Digitization 101 Year in Review: Influences

This is the first of several posts looking back at 2006.

Those things that influenced me during 2006 left an important mark on the year and -- directly or indirectly -- on Digitization 101. Things? Well...people, places, events, and news items...some related directly to digitization while others were not. Yet all changed my perceptions and what I deemed important as an information professional and blogger.
  • iPRES -- iPRES opened my eyes to the number of people who are not only concerned about digital preservation, but are also working on the problem. What I saw were groups forging ahead, developing strategies and implementing plans. Clearly just thinking about preservation is not enough. It was interesting, though, to realize that not everyone agreed on the methods to be used. There were whispers in the halls about what direction was "best."

    So iPRES forced me to talk more about digital preservation. It is something that projects want to ignore, but it is clear that what a project does upfront will impact its preservation efforts. So we need to ask ourselves -- and those involved in projects/programs around us -- how they will preserve what they are doing? Do they think that they will do it themselves or will they turn to someone else for the service? Do they understand what preservation really means? (Like digitization, it is not as easy as it sounds.)

    Relevant Digitization 101 postings:

  • Copyright -- Although copyright has been a forte of mine for a long time (and I know I've digested documents about copyright -- green papers, white papers, etc. -- that many others haven't), this year I learned more of the subtleties of copyright law that can impact a digitization program. That learning really influenced my workshops as well as how I talk about material selection for a digitization program (more granularity). It can, however, be quite difficult to get others to understand how the law impacts them because they see one law, rather than many subparts that are separate and distinct, yet sometimes impact each other.

    K. Matthew Dames has talked and blogged about the need for more people to understand copyright law. Unfortunately, most people -- including librarians -- can go through college and graduate school without a firm grasp of copyright law. Fortunately anyone -- who takes a class or workshop with me -- will become more aware of the law.

    Relevant Digitization 101 postings:

  • Computers in Libraries (CIL) -- At CIL, I got more jazzed (excited) about social networking tools, Library 2.0, new library catalogues, and how it "all" can be tied together. Yes, digitization was discussed at CIL, but what stood out to me was how the tools can be connected and even mashed up.

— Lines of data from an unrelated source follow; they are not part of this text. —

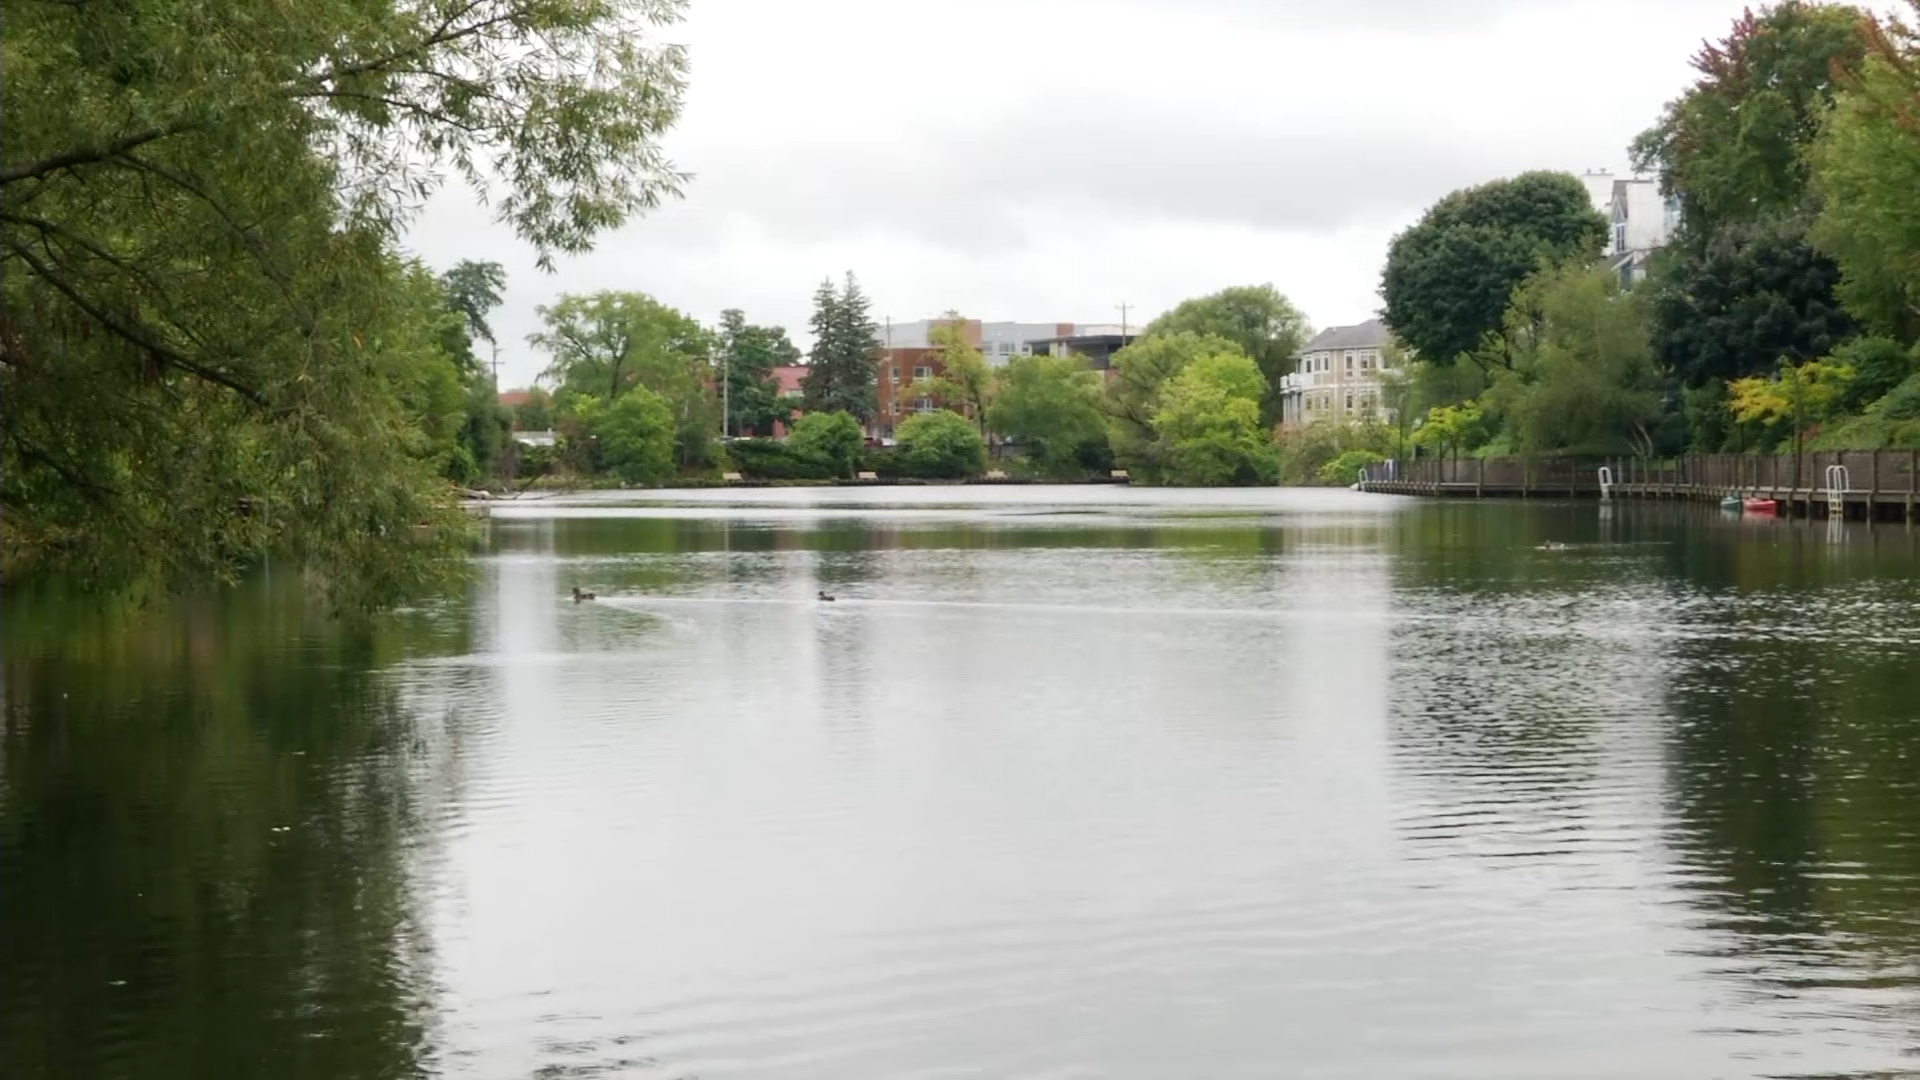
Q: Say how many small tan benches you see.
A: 4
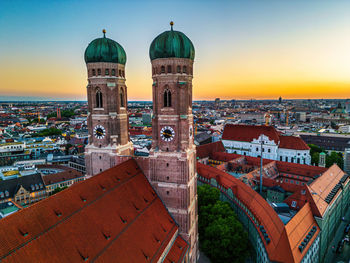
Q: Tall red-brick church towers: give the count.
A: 2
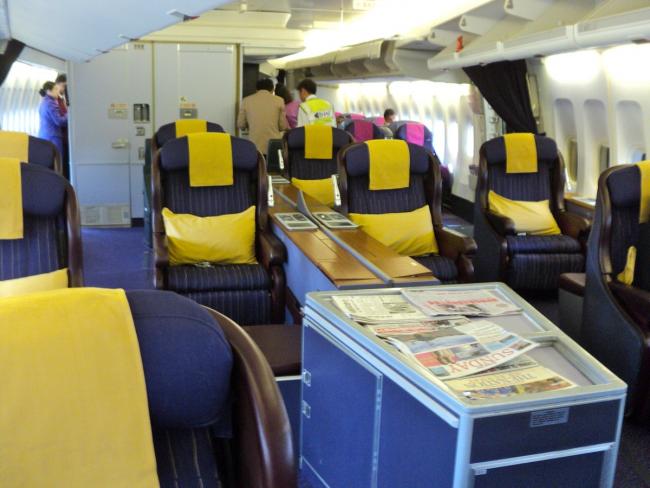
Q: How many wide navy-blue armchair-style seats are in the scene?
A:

    CIL is also where I met a group of people that I had been reading or talking to online -- Michael Stephens, Paul Miller, Roy Tennant, Christina Pikas, Meredith Farkas and others. Yes, face-to-face does still matter, even if it occurs only once! Since we knew each other from online, we didn't need to stop for the normal pleasantries. We had already connected and could quickly move onto important matters.

    Finally, CIL was a reminder that we need to get out of our silos, stand in the barnyard, and tackle problems together.

    Relevant Digitization 101 postings:

  • Working with clients -- Working with clients is what I do for a living. I help them think about, talk about, plan for, and implement digitization programs. I tackle the details that give them headaches and give them the answers/solutions that they need. In some cases, I work with a small team who are leading a program, while at other times, the client might be a large committee. I am always influenced by and learn from the client's perspective. What words are they using the describe their wants and needs? What is their stumbling block? What can they learn from the other programs I've been involved with? Each program is unique, yet each is the same. Each forces me to talk about digitization in a way that makes sense to them, using words and examples that are natural for them. And each program provides new lessons that can passed along.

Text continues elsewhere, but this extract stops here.